## Exercise objective
Apart from the images, reproduce all of the data word for word.

## Provided data
[Start of Attachment]
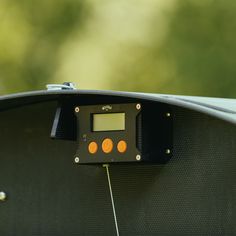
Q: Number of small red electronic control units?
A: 0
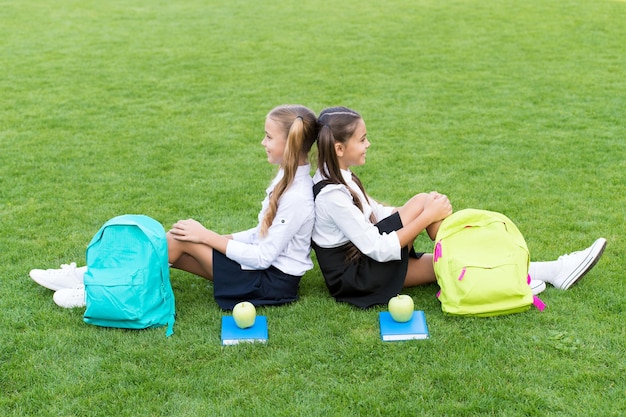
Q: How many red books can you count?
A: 0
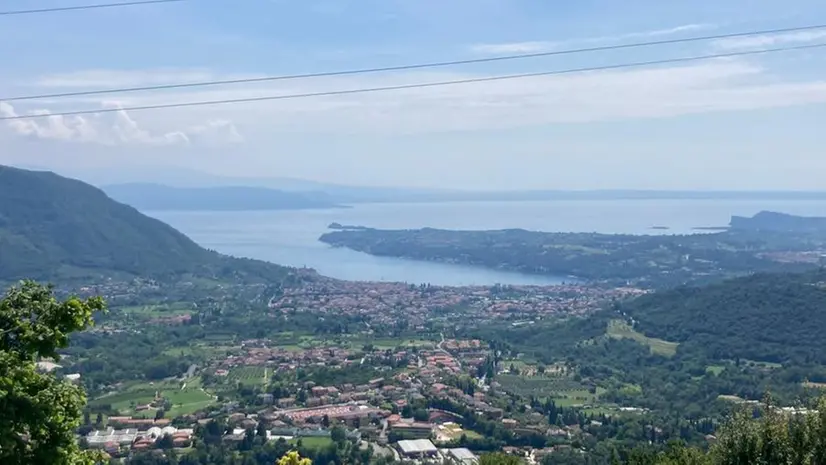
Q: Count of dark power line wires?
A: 3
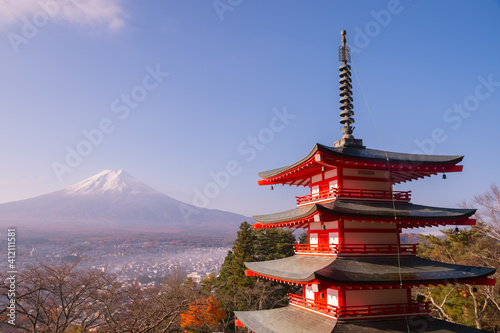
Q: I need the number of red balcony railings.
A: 3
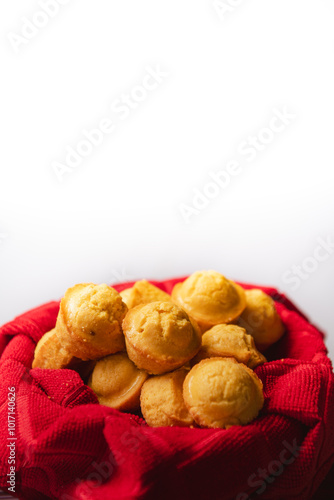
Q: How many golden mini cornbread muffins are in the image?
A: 10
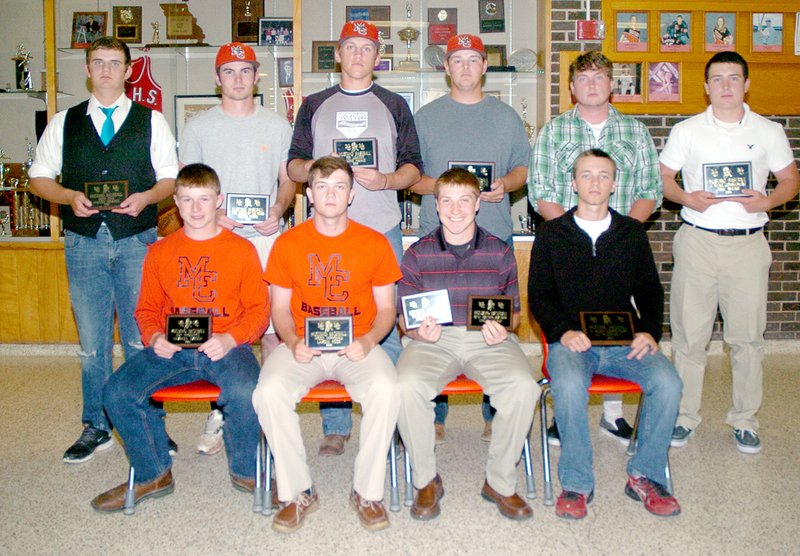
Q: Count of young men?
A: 10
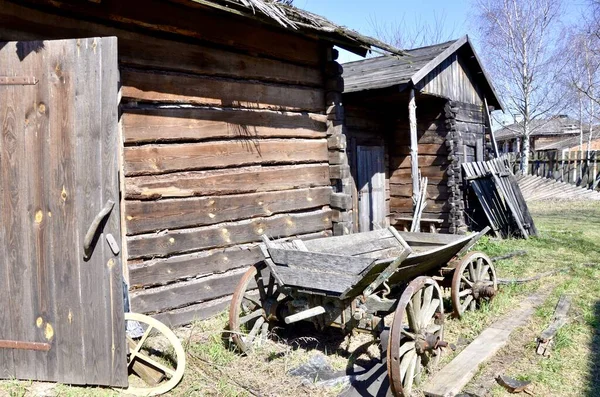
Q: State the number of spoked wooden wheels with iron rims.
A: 3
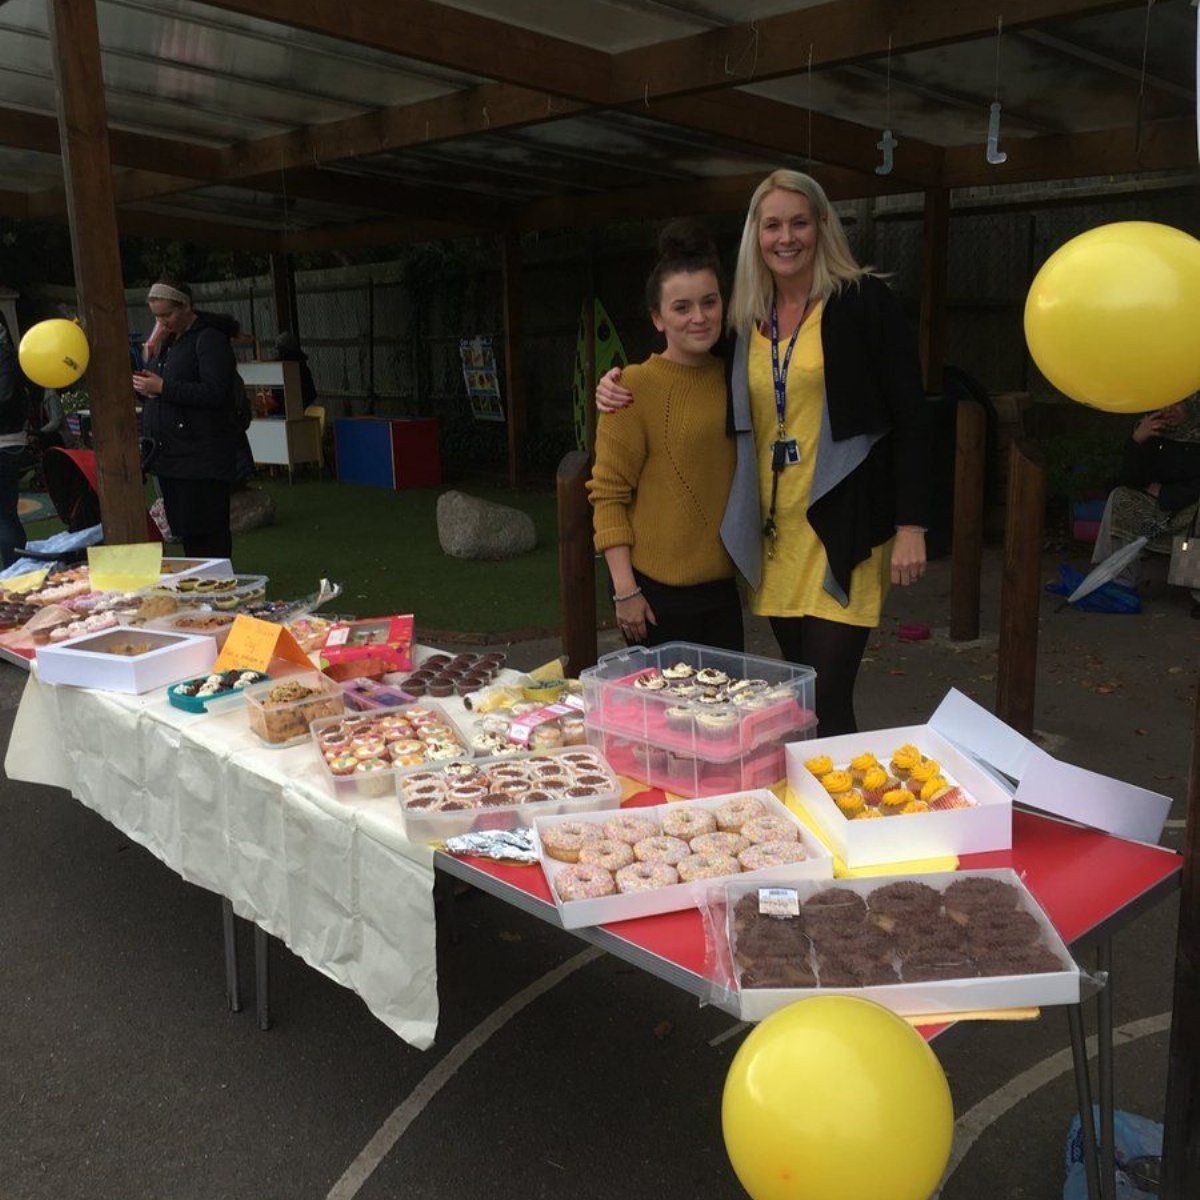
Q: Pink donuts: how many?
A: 12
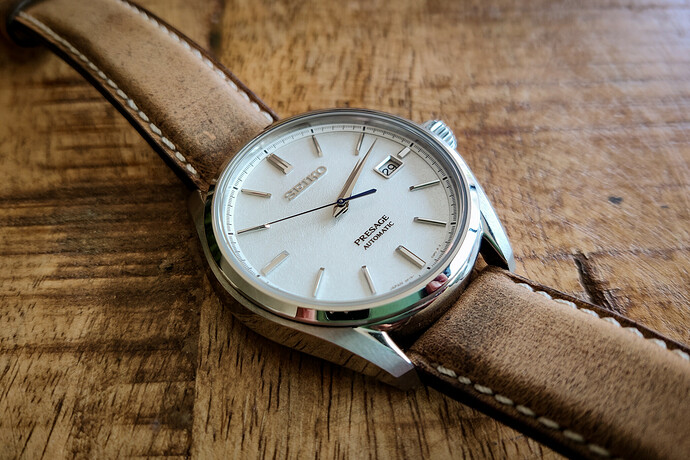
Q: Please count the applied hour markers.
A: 12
[End of Attachment]
## Answer to this problem
Q: Number of small red electronic control units?
A: 0
Q: How many red books can you count?
A: 0
Q: Count of dark power line wires?
A: 3
Q: I need the number of red balcony railings.
A: 3
Q: How many golden mini cornbread muffins are in the image?
A: 10
Q: Count of young men?
A: 10
Q: State the number of spoked wooden wheels with iron rims.
A: 3
Q: Pink donuts: how many?
A: 12
Q: Please count the applied hour markers.
A: 12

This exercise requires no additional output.